Ибо Бальзак и это витает облаком непроницаемой тайны вокруг его образа в годы своего творчества уже больше не учился, не производил опытов и не вел житейских наблюдений, как, например, Золя, который, прежде чем написать роман, заводил на каждое действующее лицо особое дело, или как Флобер, перерывавший целые библиотеки, чтобы написать книжку в палец толщиной.
Бальзак редко возвращался в тот мир, что простирался за пределами его мира; он был заключен в тюрьме своих галлюцинаций, пригвожден к труду, как к стулу пыток, и то, что он приносил с собой, когда предпринимал короткую вылазку в действительность когда ходил воевать с издателем или сдавать корректуру в типографию, когда обедал с приятелем или рылся в лавках парижских старьевщиков, все это оказывалось всегда скорее подтверждением, чем сбором новых данных. Ибо еще в ту пору, когда он только начинал писать, знание всей жизни успело уже проникнуть в него каким-то таинственным путем и покоилось в нем, собранное, уложенное в одно место. Наряду с почти мифическим явлением Шекспира, величайшей, пожалуй, загадкой мировой литературы является вопрос, каким образом, когда и откуда внедрились в Бальзака эти чудовищно огромные, почерпнутые из всех профессий, материй, темпераментов и феноменов запасы знаний.

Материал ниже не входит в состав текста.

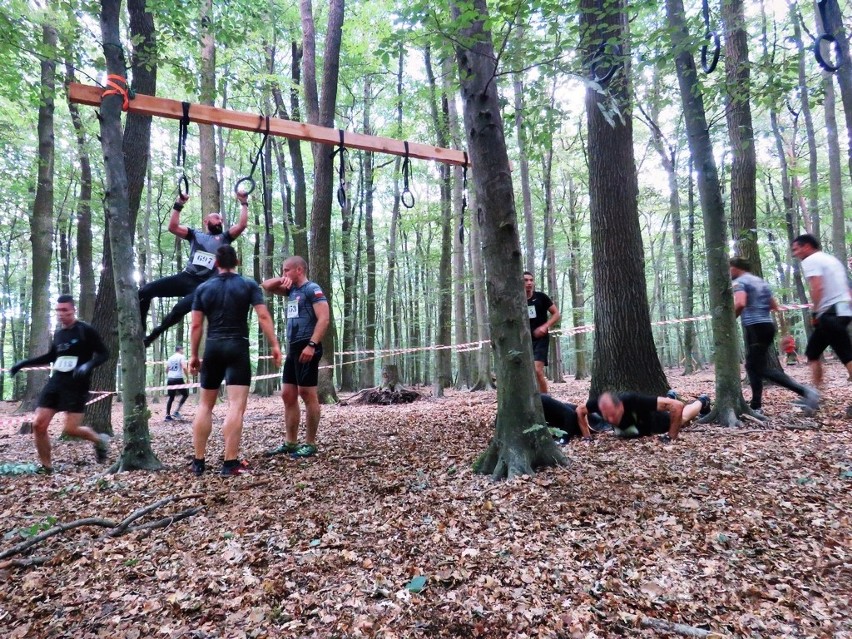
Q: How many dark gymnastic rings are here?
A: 8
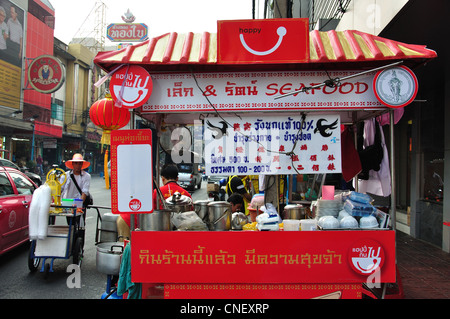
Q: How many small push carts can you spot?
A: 1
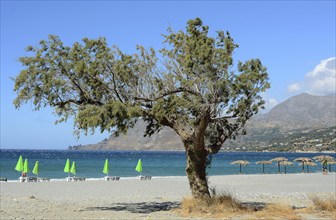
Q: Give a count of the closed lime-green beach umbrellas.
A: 7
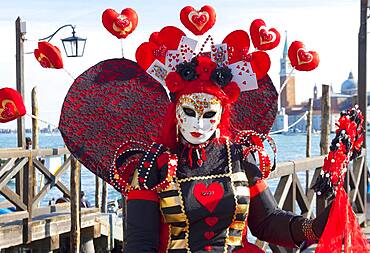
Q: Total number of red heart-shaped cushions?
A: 6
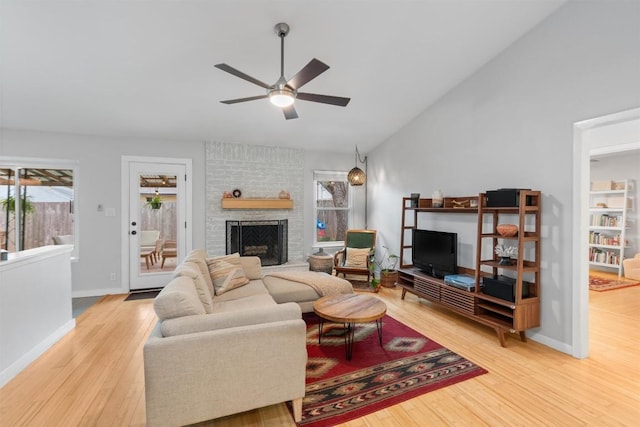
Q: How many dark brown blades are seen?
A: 5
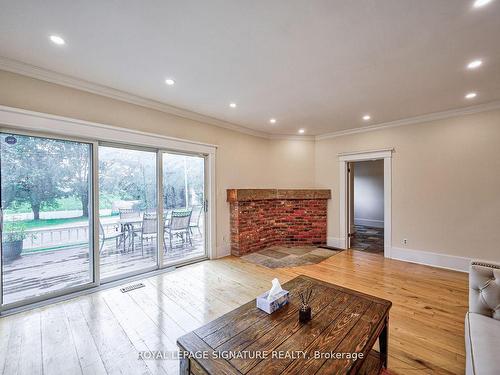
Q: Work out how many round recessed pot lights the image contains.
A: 9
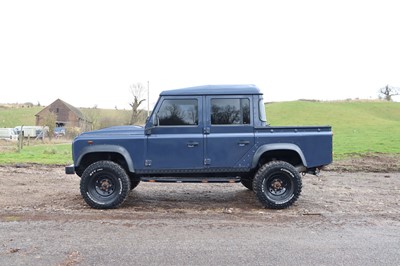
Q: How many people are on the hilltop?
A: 0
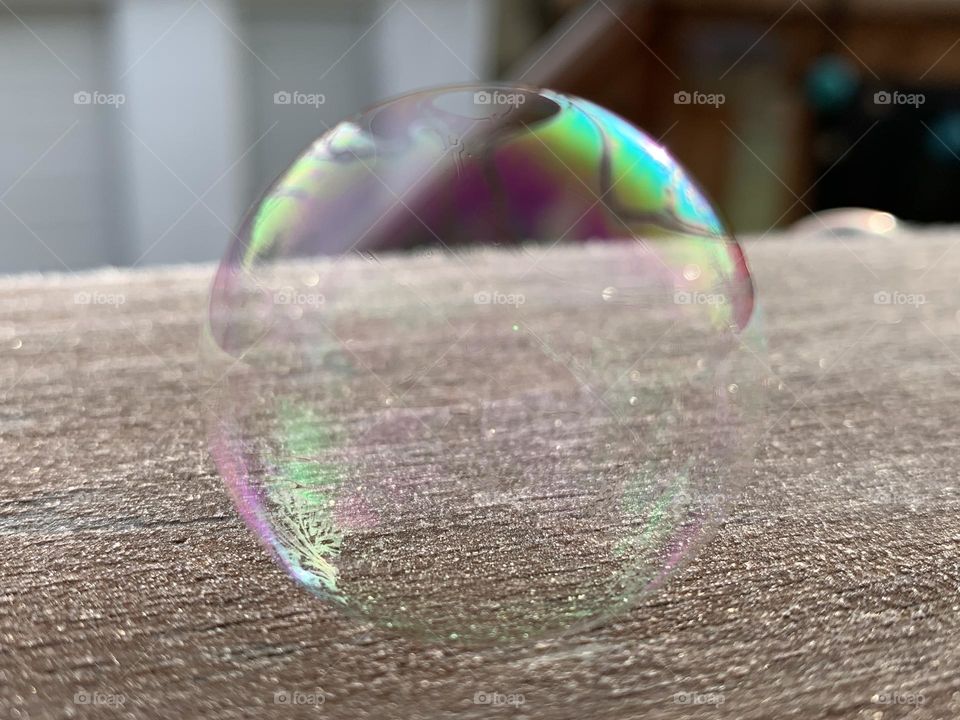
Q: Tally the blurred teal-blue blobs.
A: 2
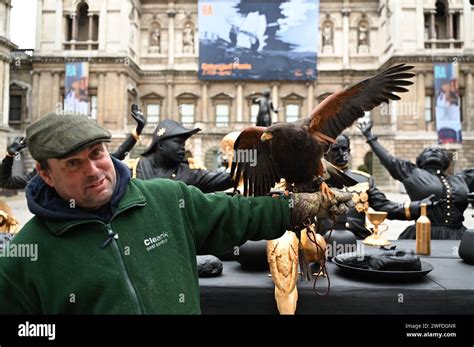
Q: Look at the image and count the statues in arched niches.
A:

В течение трех или четырех лет юношеских лет работал он на разных поприщах: писцом у адвоката, потом издателем и студентом, и в эти-то немногие годы он и впитал в себя, по-видимому, это совершенно необъяснимое, необозримое множество фактов, это знание всех характеров и явлений. Он, должно быть, в те годы чрезвычайно много наблюдал. Взор у него был, вероятно, жадный, словно вампир вбиравший все, что попало, в свои тайники, в хранилище памяти, где ничто не увядало, ничто не проливалось, ничто не мешалось и не портилось, а все лежало в порядке, в сохранности, на своем месте, всегда под рукой, всегда обращенное самой существенной своей частью наружу; и все это раскрывалось и выскакивало, словно на шарнирах, от одного легкого прикосновения его воли, его желания.